Quarant’anni fa moriva a 88 anni a Roma Donato Menichella, uno dei principali economisti e dirigenti italiani del Novecento.
Dal 1934 al 1944 è stato valente direttore generale dell’Iri (Istituto per la ricostruzione industriale), la cui azione, come ricorda Pierluigi Ciocca, evitò “il dissesto delle banche e della Banca d’Italia, il panico dei risparmiatori e la fuga dai depositi, il crollo dell’offerta di credito, un’ulteriore contrazione dell’economia” nel difficile periodo autarchico imposto dal fascismo.
Menichella, in particolare, ha saputo valorizzare le partecipazioni industriali e bancarie, rafforzandone efficienza e redditività. Ha reso produttivi gli investimenti. Le “sue” finanziarie di settore – come la Stet nelle telecomunicazioni, la Finmare per i trasporti marittimi o la Finsider per la siderurgia – hanno fatto la storia del nostro Paese.
Si tratta, ovviamente, di altri tempi rispetto ai disastri compiuti sul fronte industriale, in particolare dagli anni Settanta, nel nostro Paese. Con le connivenze e la complicità della peggiore politica.
L’Iri arrivò a controllare, oltre alle tre principali banche (Credito italiano, Banca commerciale italiana, Banco di Roma), la totalità dell’industria siderurgica bellica e quasi la metà di quella comune, il 90% delle costruzioni navali, l’80% del potenziale produttivo di locomotori e locomotive, quasi tutti i servizi telefonici.
Dal 1946 al 1960 Menichella è stato direttore generale per due anni e poi governatore della Banca d’Italia, contribuendo a quel “miracolo” della ricostruzione postbellica e al boom della lira (il Financial Times ha conferito alla lira l’Oscar delle monete per il 1959) grazie anche alla gestione dei fondi del Piano Marshall (1,3 miliardi di dollari nel quinquennio 1948-53, pari al 10% del Pil dell’Italia nel 1949) e all’ideazione della Cassa per il Mezzogiorno nel 1950. Proprio nel 1950 si tornò al livello di reddito anteguerra e nel decennio successivo il prodotto crebbe a medie del 5,8% annuo; il cambio della lira restò fisso, il debito pubblico non andò oltre il 30% e si incrementarono le riserve in oro e valuta.

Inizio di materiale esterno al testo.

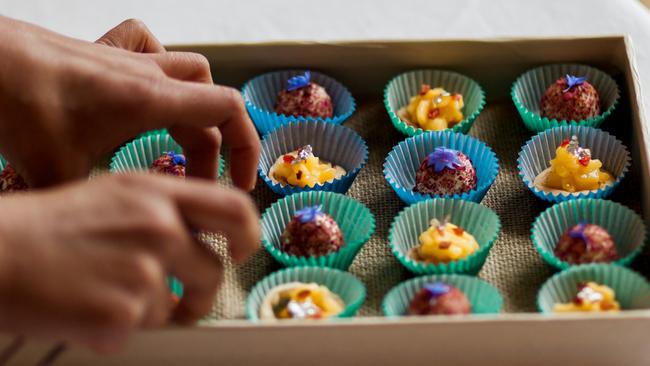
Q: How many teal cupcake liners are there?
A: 11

Come ha scritto Antonio D’Aroma, il secondo presidente della Repubblica, l’economista liberale Luigi Einaudi, che scelse Menichella alla guida della Banca d’Italia, vedeva in lui “il banchiere avveduto e geniale, il tecnico dalla sconfinata competenza, il conoscitore di uomini scettico e scaltro, il negoziatore paziente e infaticabile, il realizzatore concreto ed efficiente”.
Menichella è stato, inoltre, tra i fondatori dello Svimez nel 1946, organismo di alta valenza scientifica e finanziaria che pose con forza nel dibattito pubblico il problema dell’industrializzazione del Mezzogiorno, conducendo importanti ricerche ed elaborando proposte in collaborazione con le autorità di governo ma in condizioni di piena autonomia.
Insomma, Menichella è stato un Italiano di cui essere fieri, di quelli con la I maiuscola.
I più giovani probabilmente ignorano questo importante economista che è stato tra i principali e più onesti dirigenti d’azienda italiani del Novecento. Male, perché Menichella resta un raro esempio di galantuomo d’altri tempi: viene ricordato, tra l’altro, per le sue “autoriduzioni” di stipendio e di pensione: non ritirò, quando fu reintegrato all’Iri, due anni e mezzo di stipendio del periodo bellico e fissò il suo stipendio nel dopoguerra a meno della metà di quanto gli veniva proposto, mantenendolo sempre basso; chiese ed ottenne che gli riducessero il trattamento di quiescenza, praticamente della metà, giustificandosi che gli bastavano pochi soldi per vivere.
Oggi sarebbe un Marziano.
Come ha scritto Guido Carli, finché il Menichella visse, “non lo abbandonò la convinzione che le grandi banche non erano privatizzabili. Era per lui ineluttabile la coesistenza nella nostra economia di due principi organizzativi, quelli dell’impresa privata e dell’impresa pubblica”. La politica economica spettava allo Stato. Proprio lo smembrarsi di questi sacrosanti principi, che hanno lasciato spazio all’economia liquida e globalizzata, dominata da poteri trasversali che sovrastano quelli delle stesse nazioni, ci ha condotto a questi tempi difficili.
Menichella, che era nato a Biccari, in provincia di Foggia, è scomparso a Roma nel 1984. Quattro giorni dopo la sua morte, è venuta a mancare anche l’amata moglie, Anita Moffa. Era stata sua compagna alle scuole elementari. Personalità davvero di altri tempi.